URI: At the end of the day, again, thinking about tools and automation, unless that personal tool is really nefarious and sort of collecting data into an attached life in order to take it home, which becomes a security problem and less of a data governance problem, normally, you need to assume benign intent. And therefore, they are collecting data in order to build something or to use it somewhere, and the tools themselves should direct the users down the beaten path. I'm registering a new data set. OK.

So individuals starting off a new data set, you need to let people know who owns that. That's easy. That's me. And there should be, and in many cases there is an automated system that detects that, and then automatically scans that for known types of sensitive data, such as credit card numbers, phone numbers.

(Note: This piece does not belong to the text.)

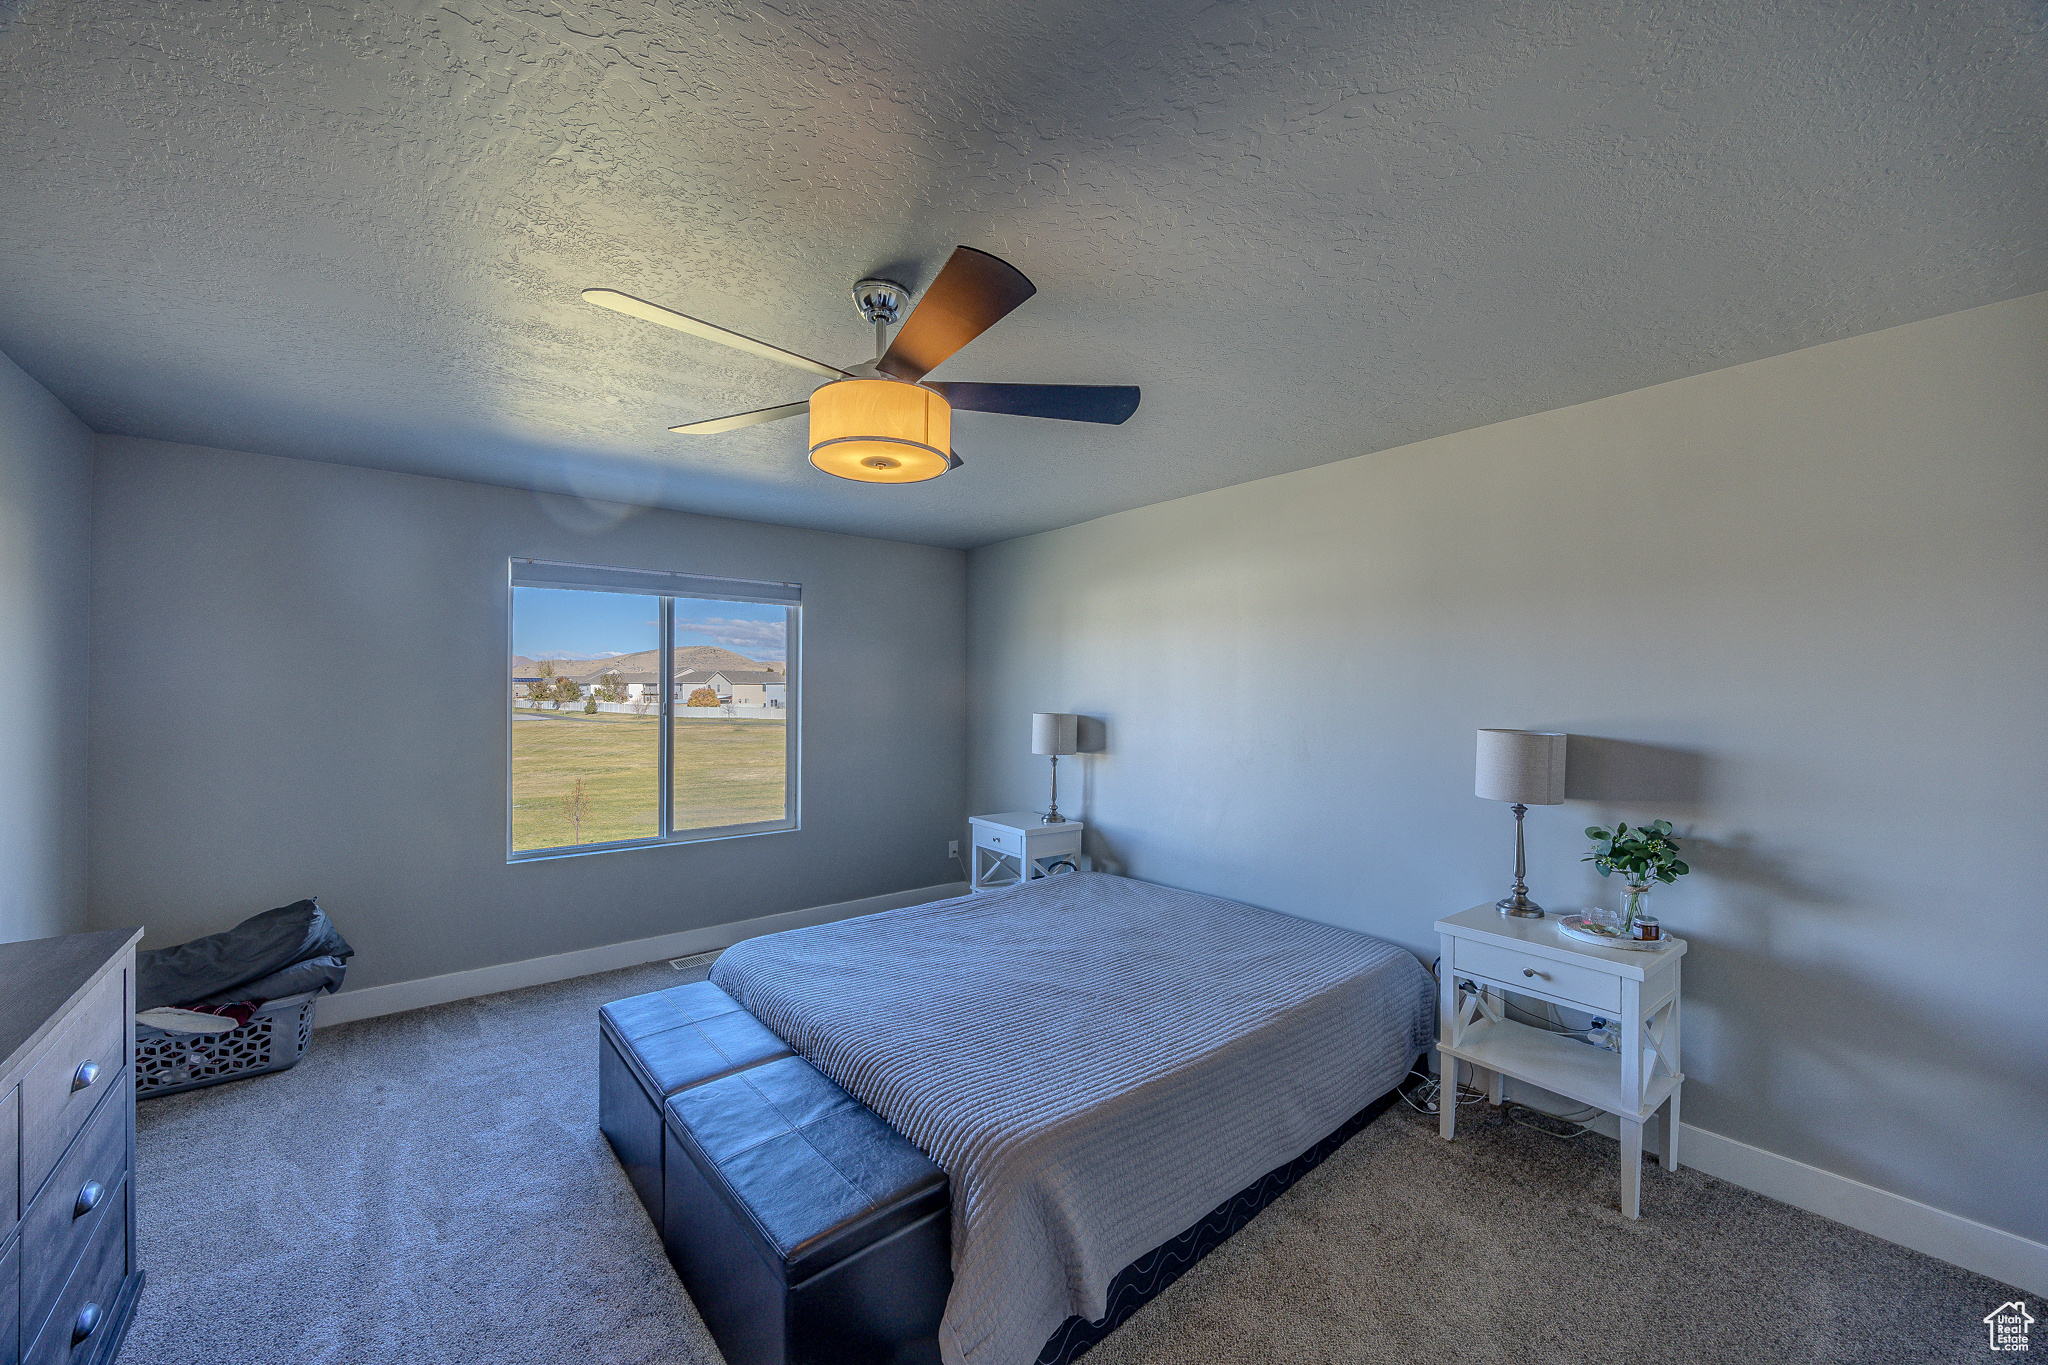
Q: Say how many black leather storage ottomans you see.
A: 2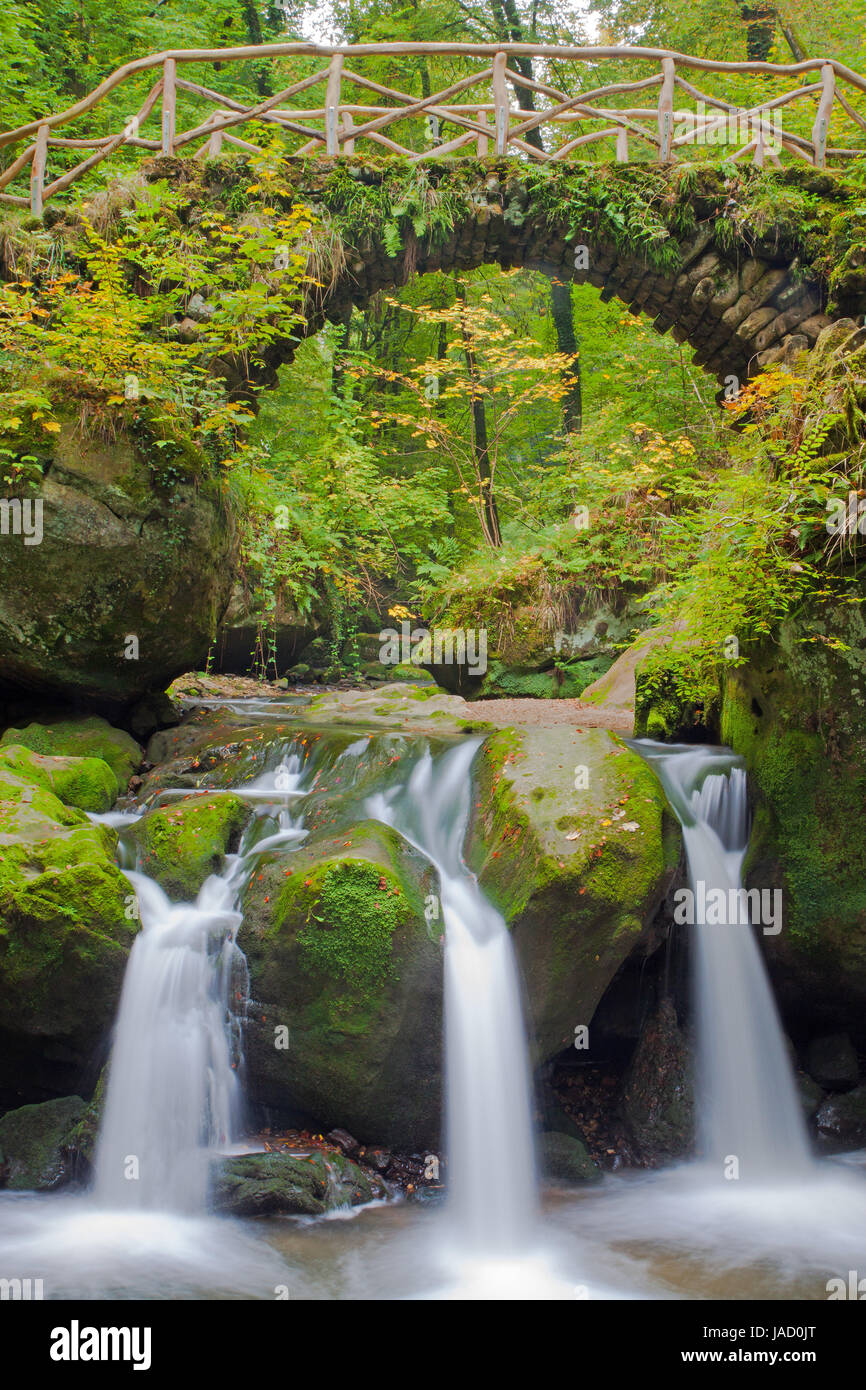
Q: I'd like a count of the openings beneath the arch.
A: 1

And even if the user is not aware, they will probably get a friendly email from an admin or data steward that says, hey, your data set that you registered contained phone numbers. Did you really mean to put it there? How about we have a quick chat?

What you want to avoid is barricading yourselves behind forms and procedures that behave as a roadblock towards achieving certain business goals. Because the reality of today's IT, shadow IT, and all of those things is, if it's a true barricade, people will just go to the side and do something in their own silo.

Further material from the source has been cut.